In previous posts on FP8 training, we explored the fundamentals of FP8 precision and took a deep dive into the various scaling recipes for practical large-scale deep learning. In the event you haven’t read those yet, we recommend starting there for a solid foundation.
This post focuses on what matters most in production: speed. FP8 training guarantees faster computation, but how much real-world acceleration does it actually deliver? And what are the hidden overhead penalties which may diminish these theoretical gains?
We’ll compare the leading FP8 scaling recipes side by side, using real benchmarks on NVIDIA H100 and NVIDIA DGX B200 GPUs. We rigorously evaluate each FP8 recipe using NVIDIA NeMo Framework—from delayed and current scaling to MXFP8 and generic block scaling—by way of training efficiency, numerical stability, hardware compatibility, and scalability as model sizes increase.
By examining each convergence behavior and throughput across diverse LLMs, this post provides clear, actionable insights into how each approach performs in practical, demanding scenarios.
Why does speedup matter in FP8 training?
Training LLMs and other state-of-the-art neural networks is an increasingly resource-intensive process, demanding vast computational power, memory, and time. As each model and dataset scales proceed to grow, the associated costs—financial, environmental, and temporal—have turn out to be a central concern for researchers and practitioners.
FP8 precision directly addresses these challenges by fundamentally improving computational efficiency. By reducing numerical precision from 16 or 32 bits right down to just 8 bits, FP8 enables significantly faster computation, which translates directly into accelerated research cycles, reduced infrastructure expenditures, and the unprecedented ability to coach larger, more ambitious models on existing hardware.
Beyond raw computational speed, FP8 also critically reduces communication overhead in distributed training environments, as lower-precision activations and gradients mean less data must be transferred between GPUs, directly alleviating communication bottlenecks and helping maintain high throughput at scale, a bonus that becomes increasingly vital as model and cluster sizes expand.
What are the strengths and trade-offs of FP8 scaling recipes?
This section briefly recaps the 4 primary FP8 scaling approaches evaluated on this work, highlighting their unique characteristics.
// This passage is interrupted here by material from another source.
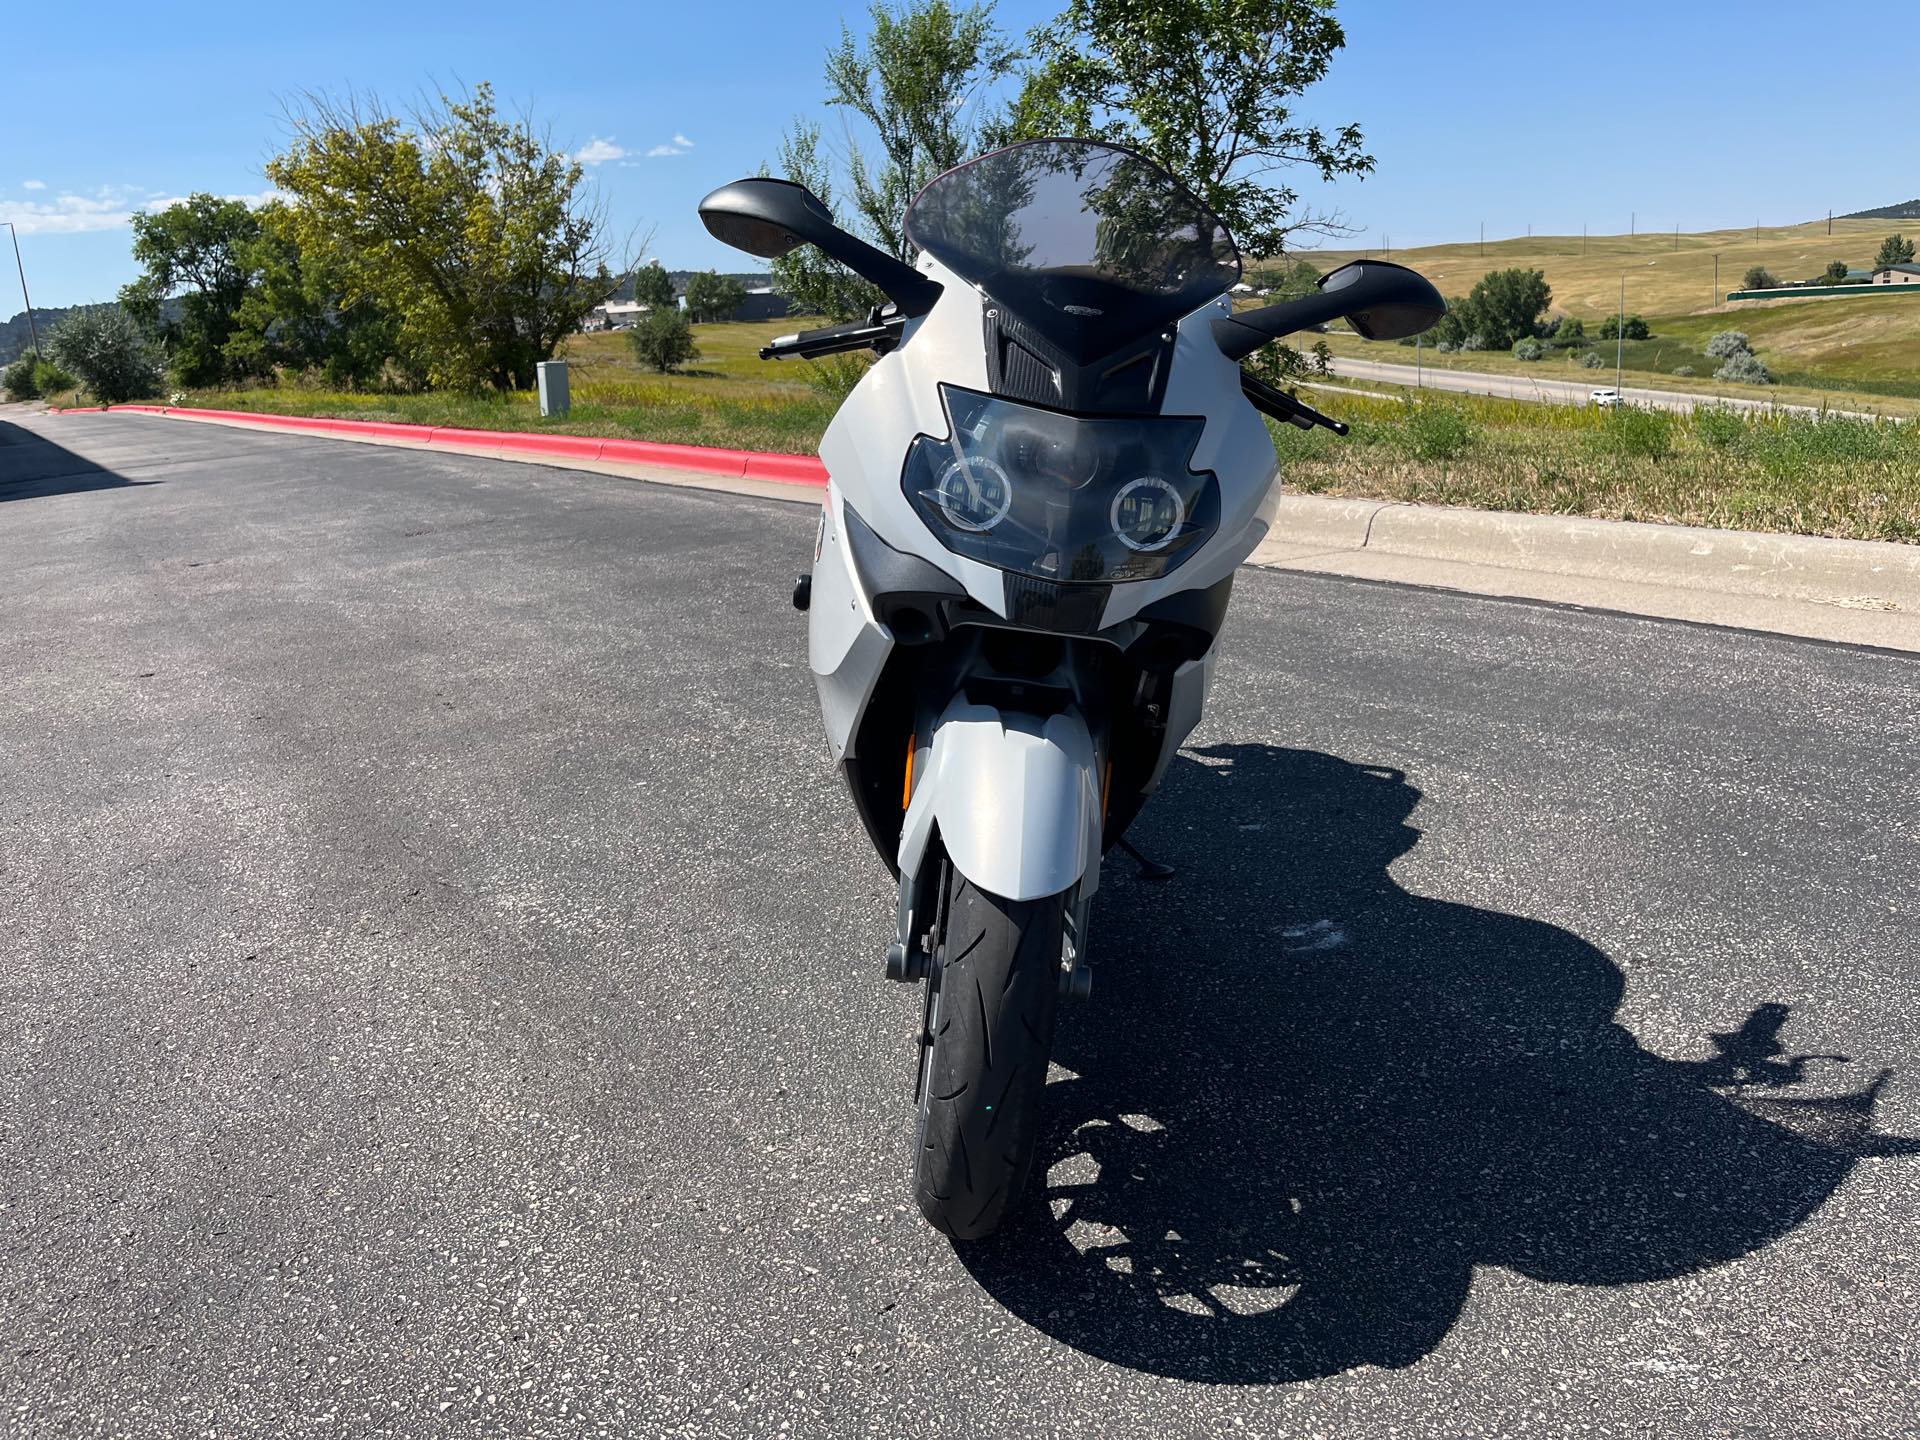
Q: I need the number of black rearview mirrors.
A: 2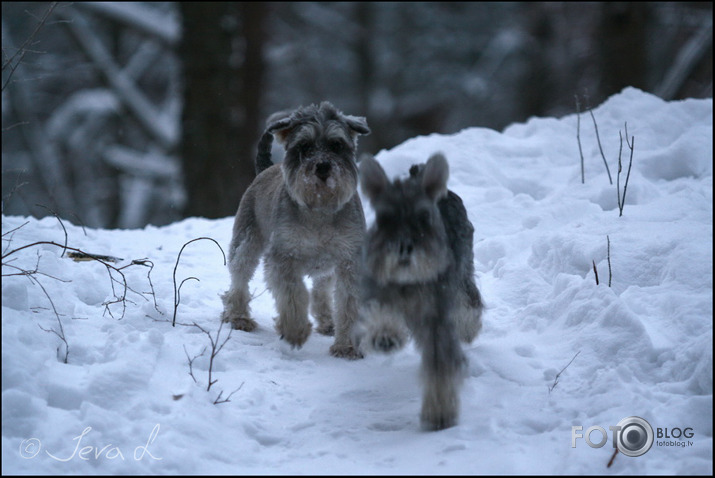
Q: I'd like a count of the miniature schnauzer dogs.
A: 2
For a deeper dive into the mechanics and implementation details of every recipe, see Per-Tensor and Per-Block Scaling Strategies for Effective FP8 Training.
- Per-tensor delayed scaling: Offers good FP8 computation performance through the use of a stable, history-derived scaling factor, but its robustness could be impacted by outlier values within the amax history, potentially resulting in instabilities and hindering overall training.
- Per-tensor current scaling: Provides high responsiveness and fast adaptation to tensor ranges, resulting in improved model convergence and maintaining minimal computational and memory overhead as a consequence of its real-time amax calculation and lack of historical tracking.
- Sub-channel (generic block) scaling: Enhances precision and may unlock full FP8 efficiency by allowing configurable block dimensions and finer-grained scaling, though smaller blocks increase scaling factor storage overhead and transpose operations may involve re-computation.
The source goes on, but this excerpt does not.